Exercise aim: If a line in the records below contains the word "many", return that line.

Segment Start: Dataset records

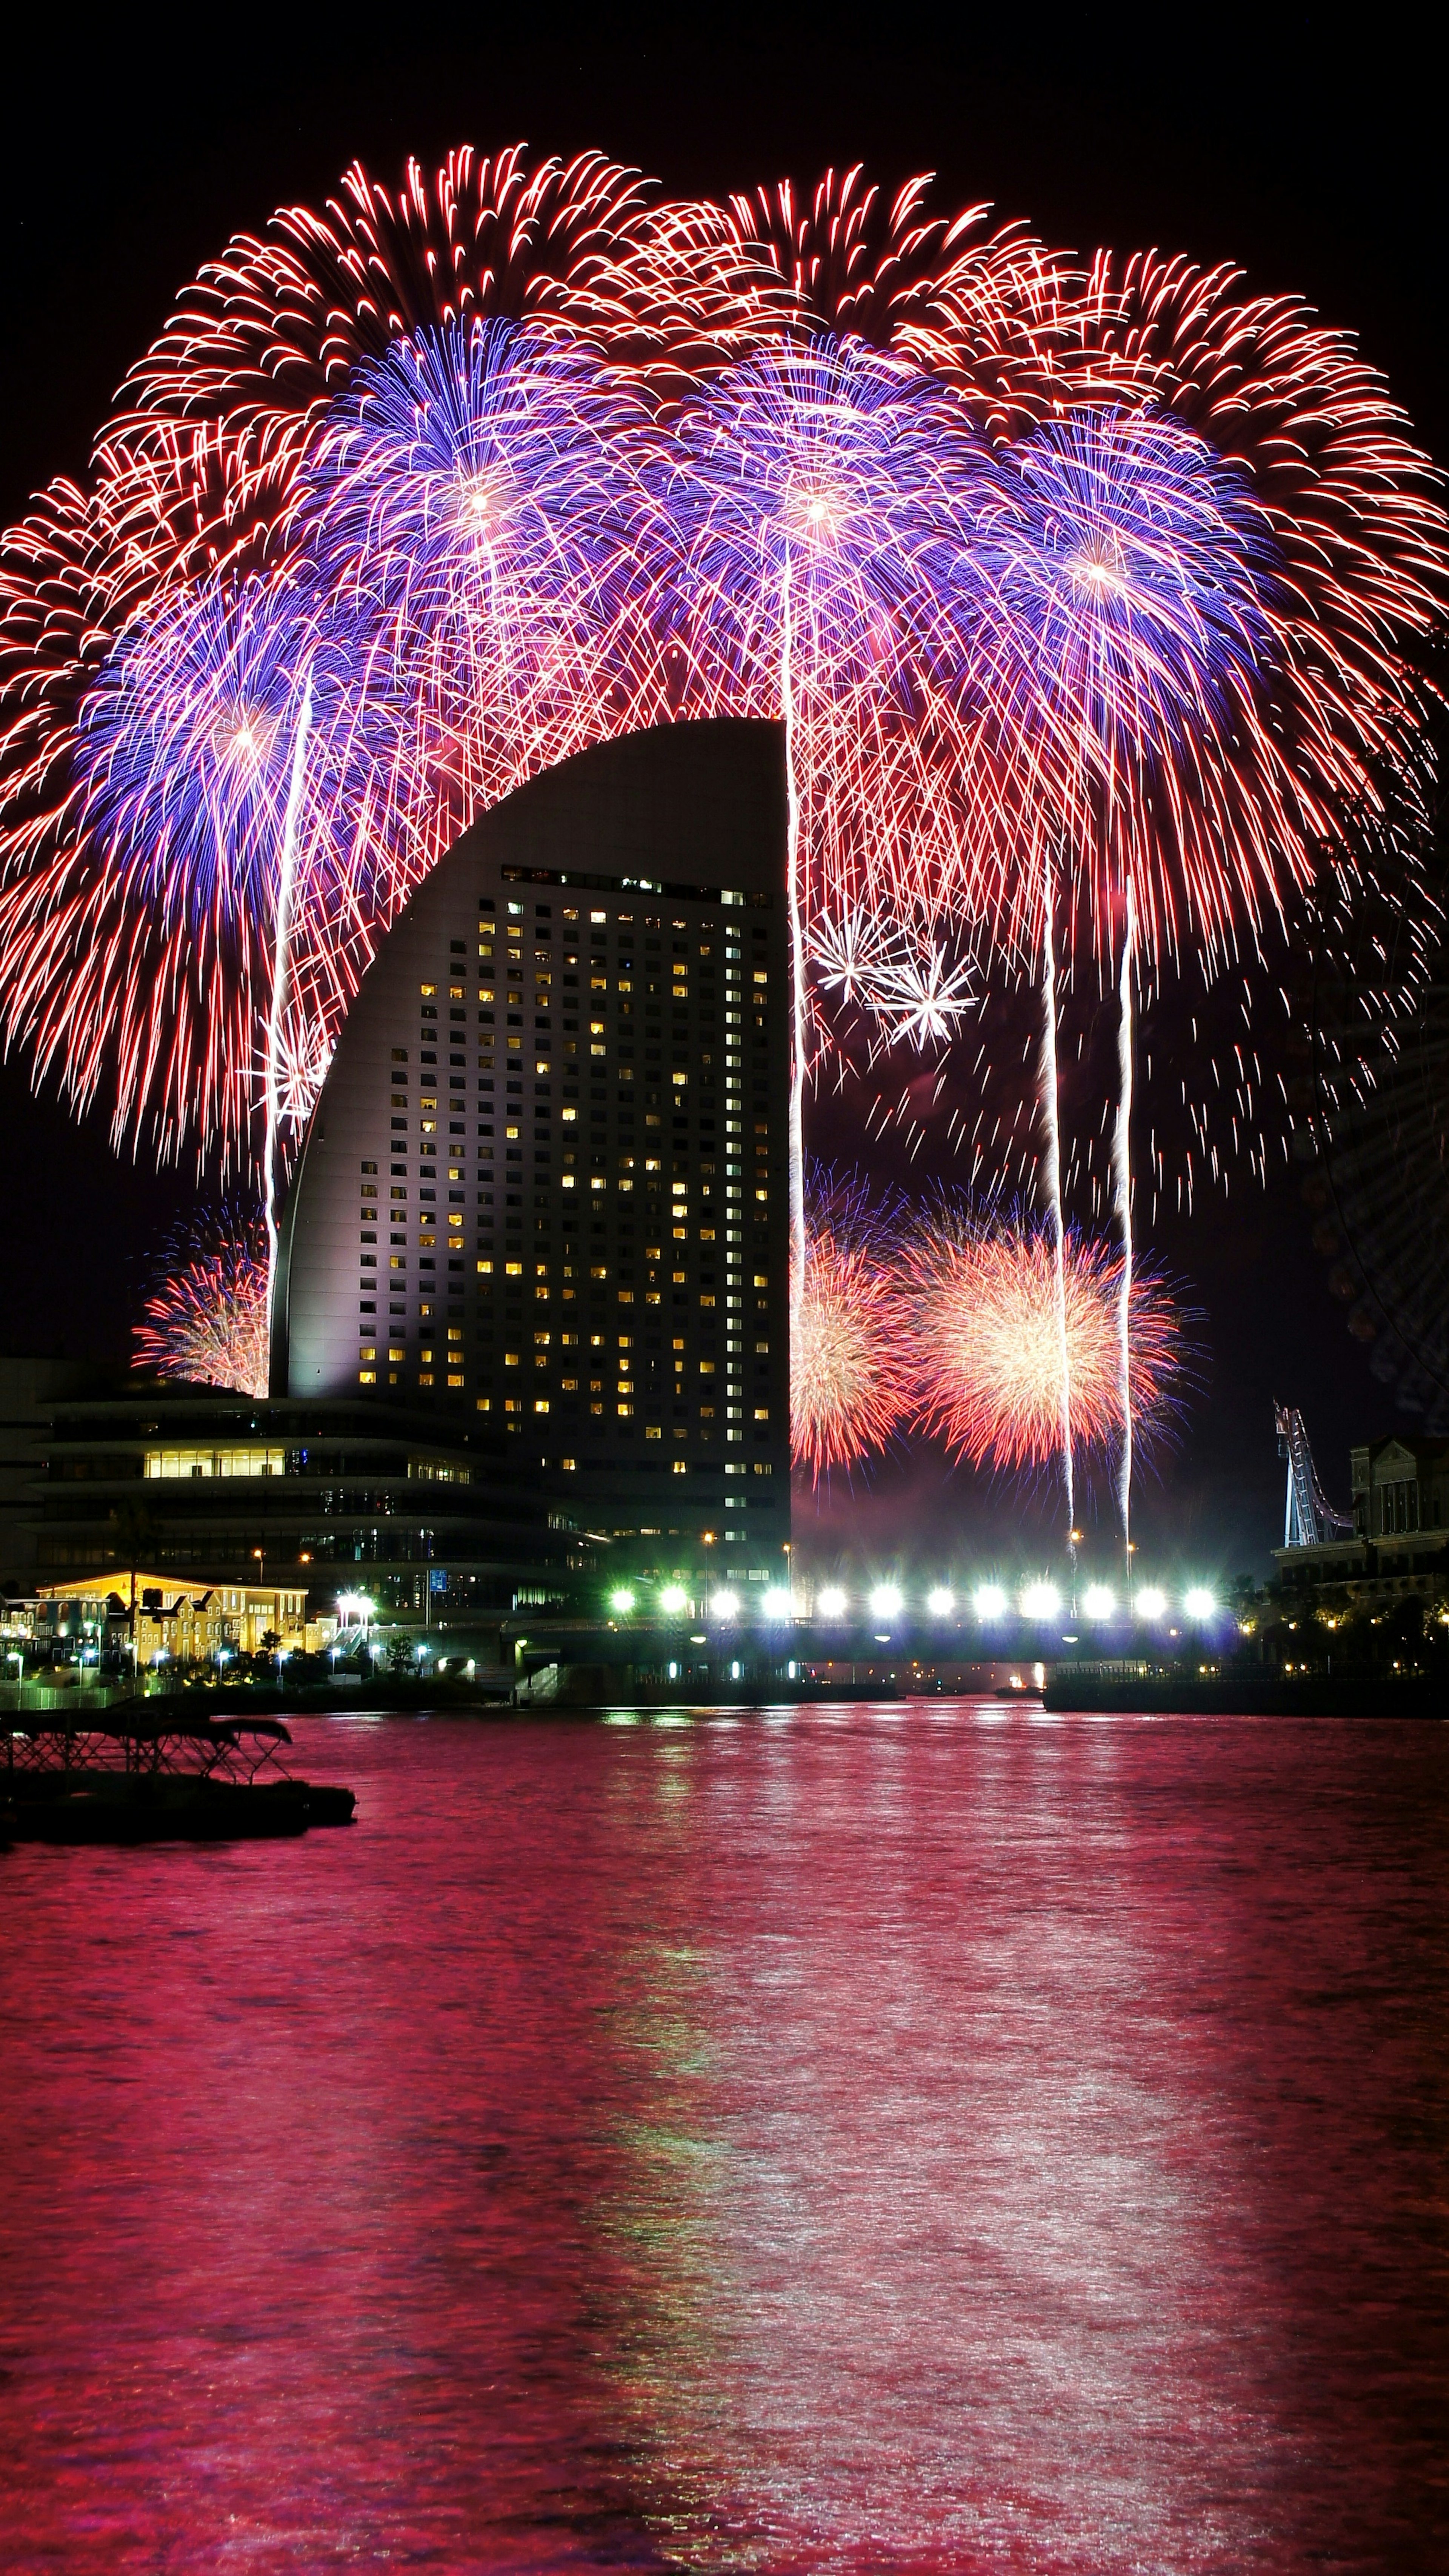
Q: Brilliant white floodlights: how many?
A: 12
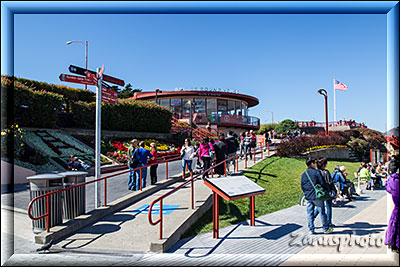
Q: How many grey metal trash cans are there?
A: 2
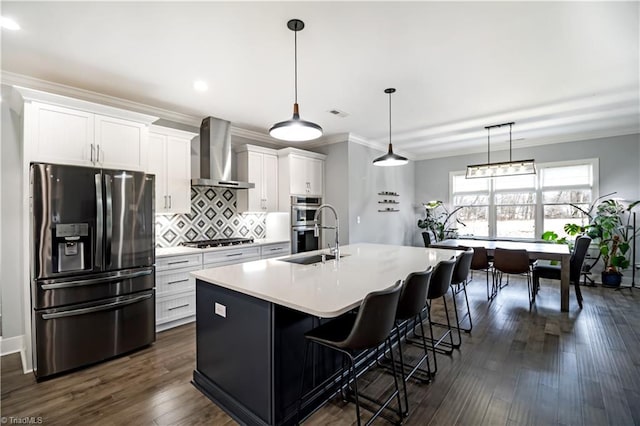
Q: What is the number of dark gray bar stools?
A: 4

Segment End: Dataset records

Worked solution:
Q: Brilliant white floodlights: how many?
Q: How many grey metal trash cans are there?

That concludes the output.